Внезапно под ним, где-то очень глубоко, на мгновенье слабо дрогнула земля. Он замер, нахмурился, и в нем встрепенулось давнее тревожное чувство, которому он не мог бы подобрать имени. Не по душе это ему, если что-то колеблется и вздрагивает. Когда он только что переехал в этот дом, он проснулся утром с ощущением, будто чуть задрожали вокруг массивные стены, — такой далекой и мимолетной была эта дрожь, что он был не уверен, не почудилось ли, и стал расспрашивать швейцара у двери, выходящей на Парк-авеню. И швейцар объяснил, что этот дом, где сдаются такие роскошные апартаменты, построен над двумя туннелями железной дороги — и он, Джек, почувствовал сотрясение от поезда, промчавшегося глубоко в недрах земли. Это ничуть не опасно, заверил швейцар, напротив, самая дрожь стен — лишнее доказательство их совершенной надежности.

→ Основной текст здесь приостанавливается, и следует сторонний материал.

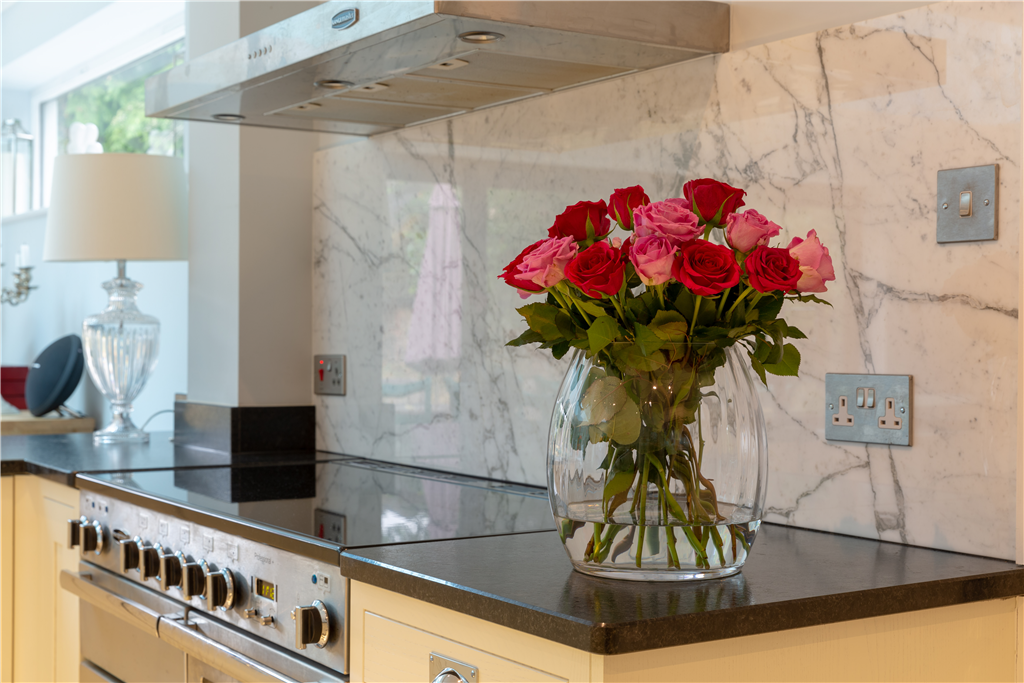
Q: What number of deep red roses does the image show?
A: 7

А все же мистеру Джеку это не нравилось. В нем шевельнулась неясная тревога. Он бы предпочел, чтобы его дом покоился на сплошной прочной скале. Вот и сейчас, ощутив в стенах легкую дрожь, он замер, нахмурился и подождал, чтобы все утихло. Потом улыбнулся.

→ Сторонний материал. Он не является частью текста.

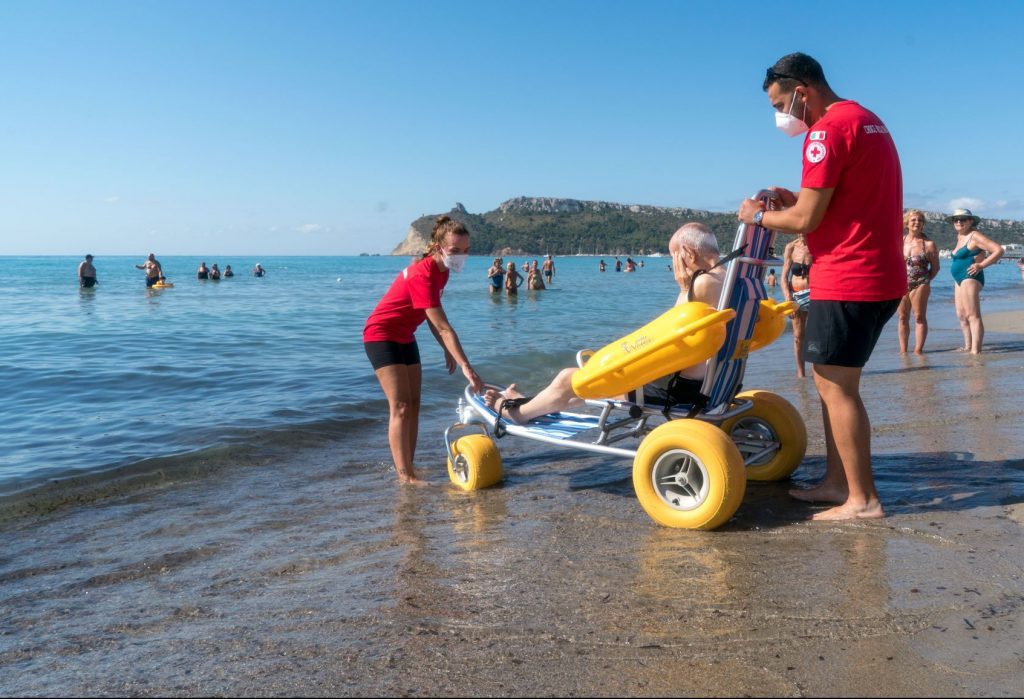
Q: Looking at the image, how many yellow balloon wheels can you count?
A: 3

«Подо мною проходят огромные поезда, — подумал он. — Утро, лучезарное утро, а они едут и едут — все эти мальчишки-мечтатели из провинциальных городишек. Вечно они рвутся в этот великий город. Да, вот и сейчас они проезжают у меня под ногами, ошалев от радости, обезумев от надежд, опьяненные мыслями о победе. Чего они хотят добиться? Чего? Славы, громадных доходов и какой-нибудь девчонки! И все они приезжают сюда в поисках той же волшебной палочки. Им нужна власть. Власть. Власть».

 

 

Теперь сон совсем прошел, и мистер Джек, затворив окно, быстрым шагом направился в ванную. Он любил ее — просторную, удобную, сверкающую молочно-белым фарфором и серебряными кранами. С минуту он стоял перед умывальником и, слегка оскалясь, не без удовольствия разглядывал в зеркале свои крепкие, здоровые зубы. Потом выдавил на жесткую щетку добрых два дюйма густой пасты и старательно почистил их, поворачивая голову то вправо, то влево и не сводя глаз со своего отражения в зеркале, пока на губах не забелела душистая, отдающая мятной свежестью пена. Тогда он выплюнул пену, смыл ее водой из-под крана и прополоскал рот и горло чуть едким дезинфицирующим средством.
Он любил тесный ровный строй лосьонов, кремов, мазей, флаконов, тюбиков, баночек, щеток, бритвенных принадлежностей, которыми уставлена была полка толстого синего стекла над умывальником. Он густо намылил щеки и подбородок широкой кистью с серебряной ручкой и принялся энергично втирать пену кончиками пальцев, поглаживая и пошлепывая кожу, пока она не покрылась плотным гладким слоем теплого крема. Потом раскрыл бритву. Он признавал только опасную бритву, и она всегда была у него идеально наточена. В решительную минуту, перед тем как в первый раз провести лезвием сверху вниз, он слегка наклонился вперед, повел полным торсом, упористо расставил ноги, чуть согнул их в коленях, уверенно взмахнул блестящим лезвием и, осторожно повернув намыленную физиономию вбок и кверху, поднял глаза к потолку, словно изготовился принять на плечи тяжелую ношу. Тихонько взялся двумя растопыренными пальцами за щеку и точным движением провел по ней бритвой. И под конец даже крякнул от удовольствия. Лезвие мягко скользнуло по щеке до самого края челюсти и оставило за собой ровную розовую полоску безукоризненно гладкой кожи. Что за наслаждение ощущать, как противятся убийственно острой бритве жесткие, поскрипывающие волоски и как берет свое стремительная безжалостная сталь.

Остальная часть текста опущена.